-- Dataset records --
####################
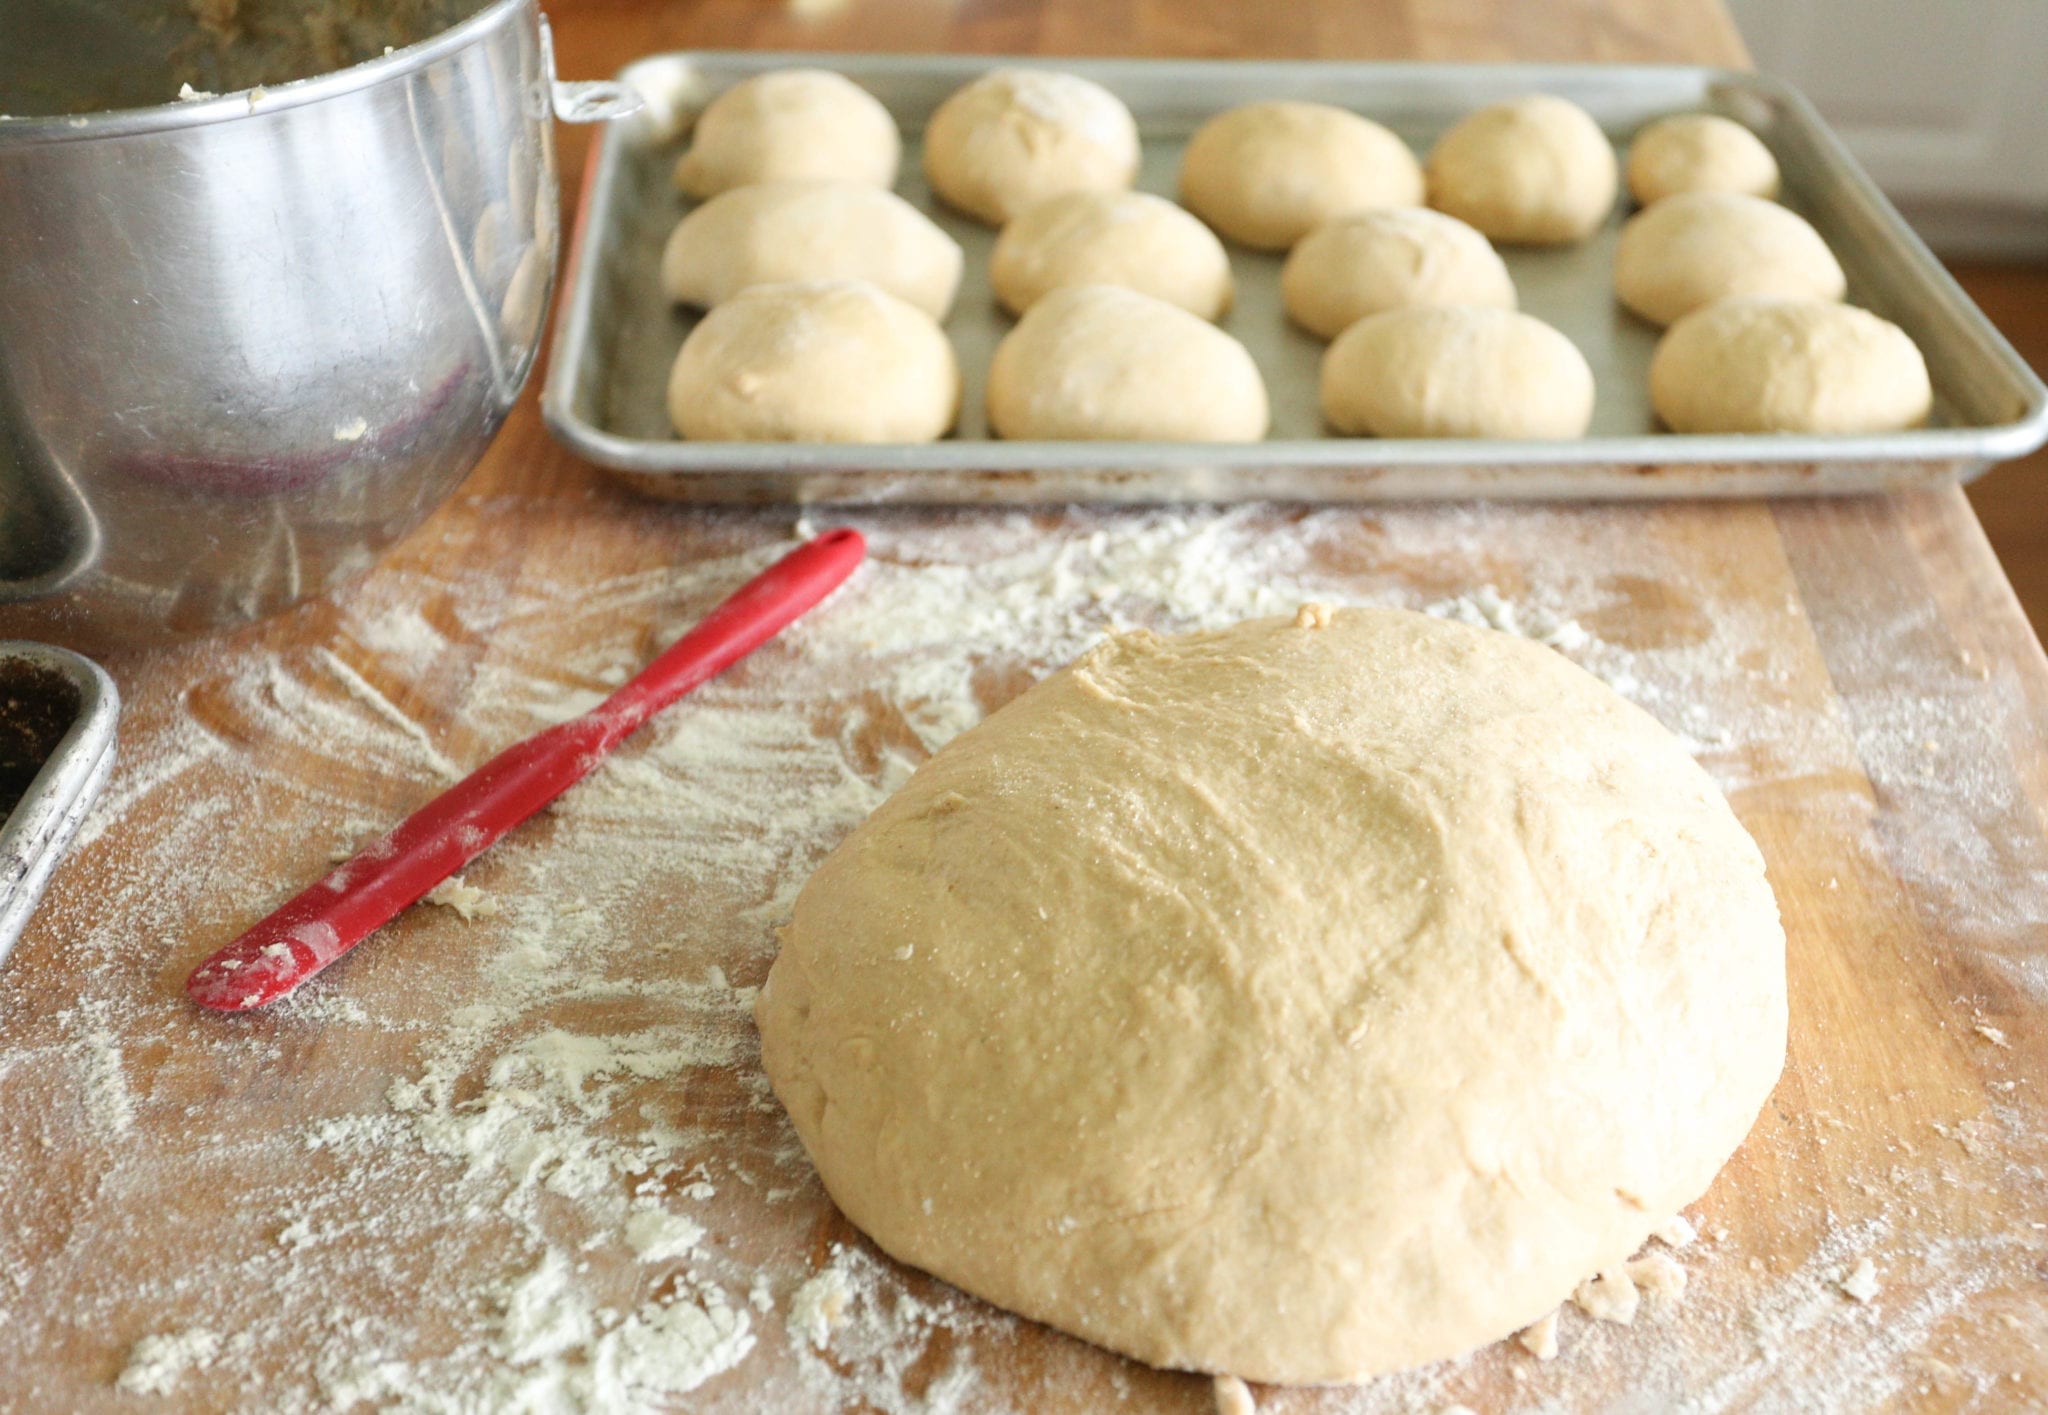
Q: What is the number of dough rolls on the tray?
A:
####################
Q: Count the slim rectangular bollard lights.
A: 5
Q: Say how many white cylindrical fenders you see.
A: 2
####################
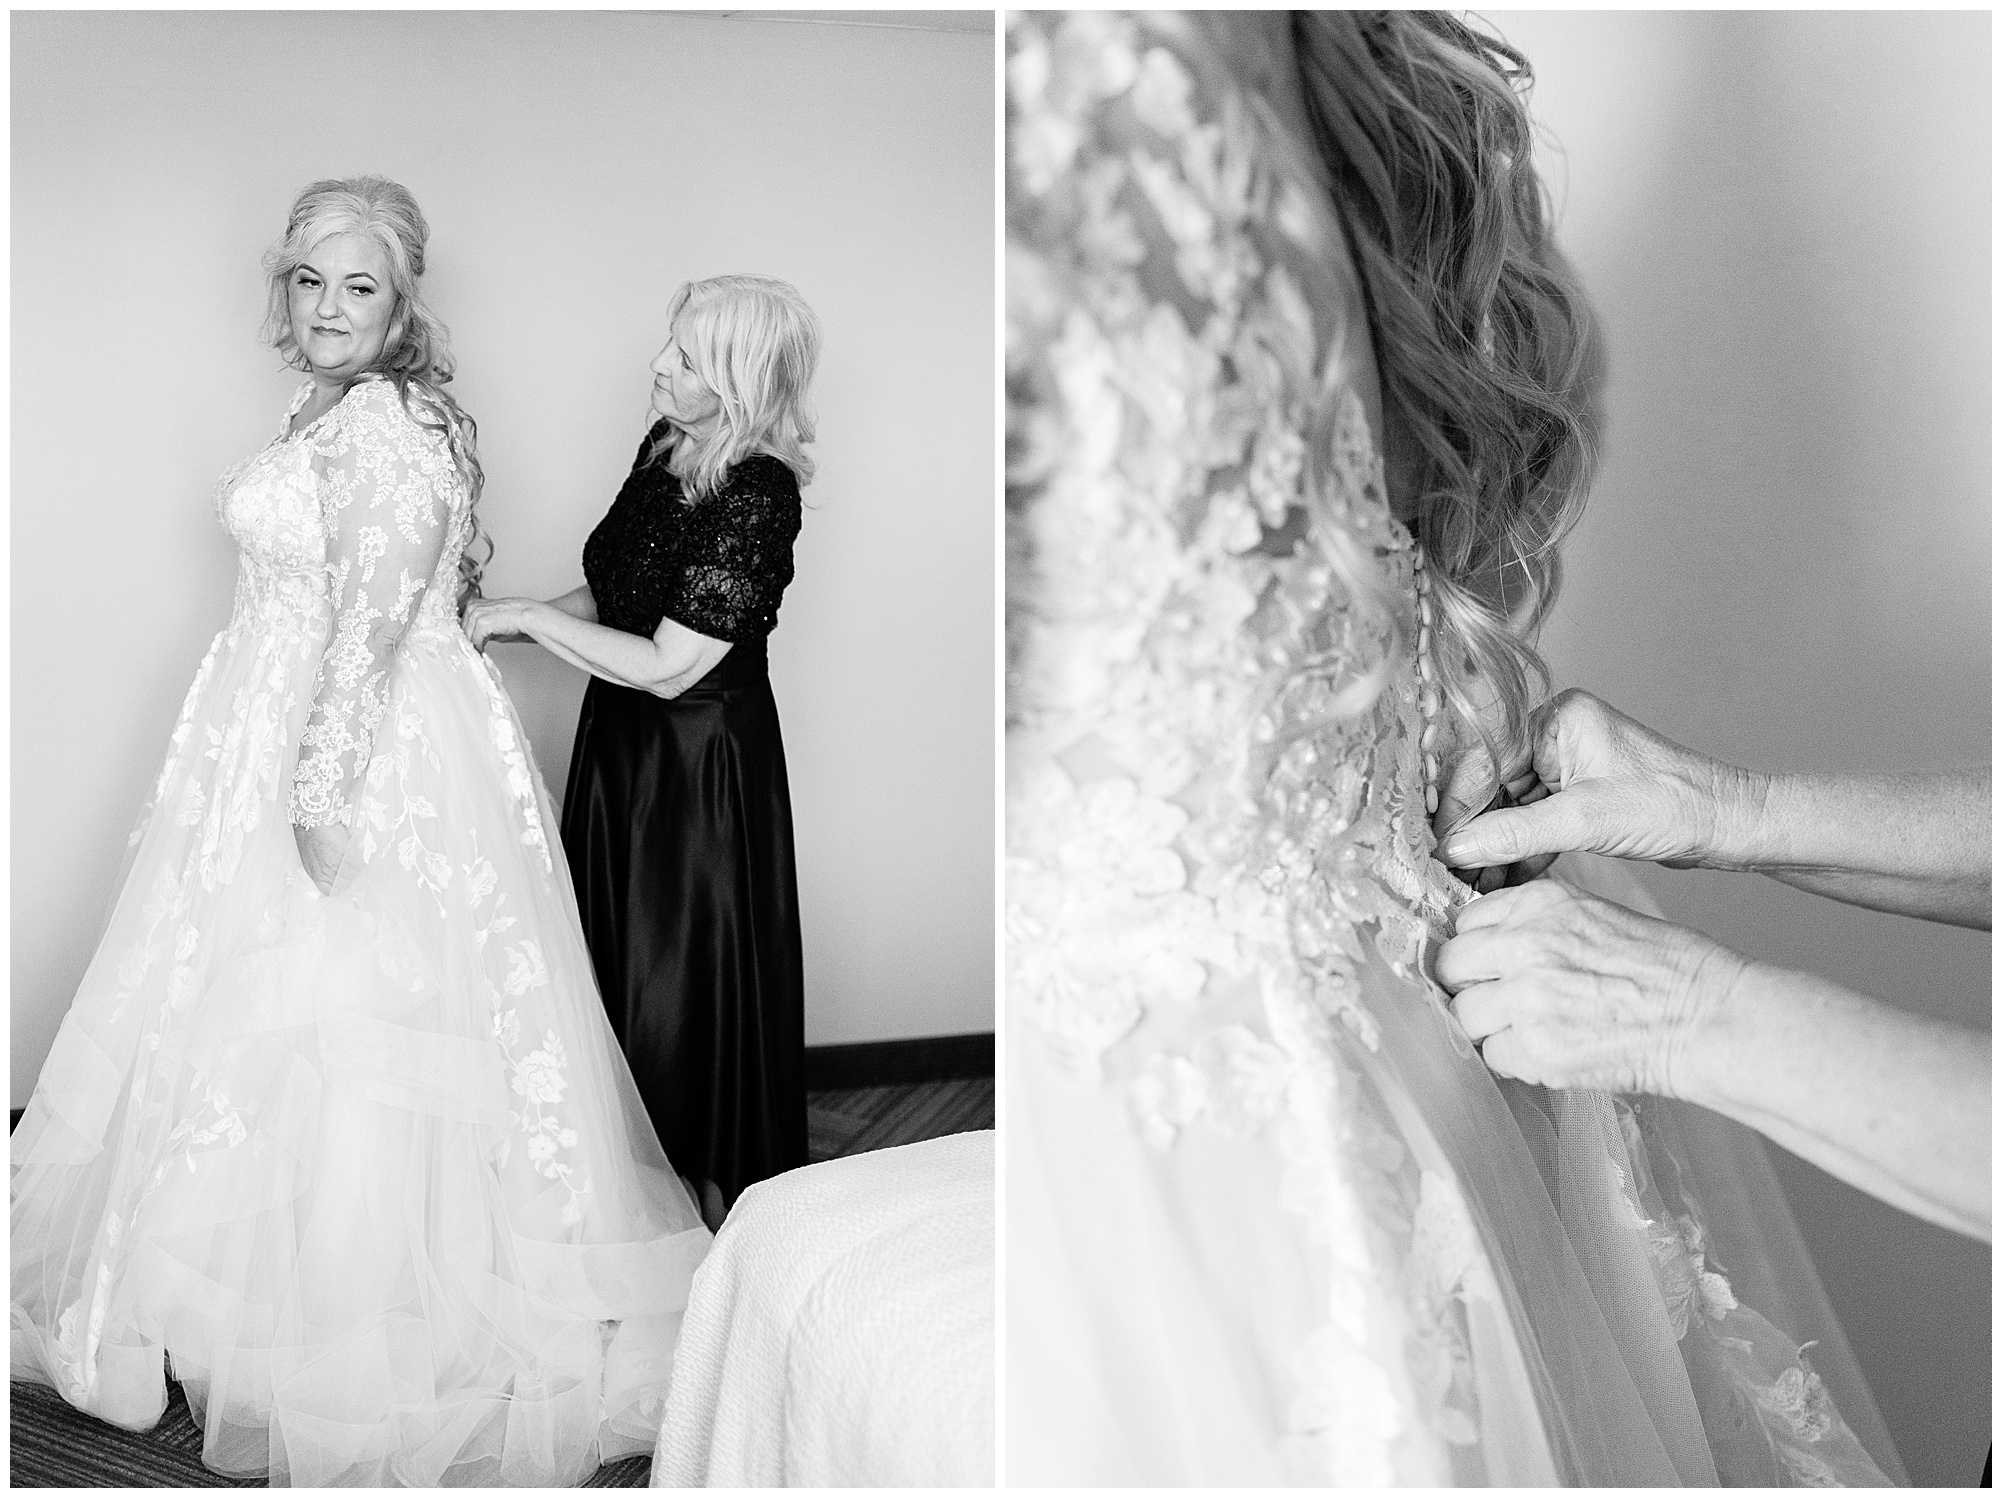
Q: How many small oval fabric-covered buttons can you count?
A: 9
####################
-- What the task requires --
Return, from the material above, each line holding the string "many".

-- Written answer --
Q: Say how many white cylindrical fenders you see.
Q: How many small oval fabric-covered buttons can you count?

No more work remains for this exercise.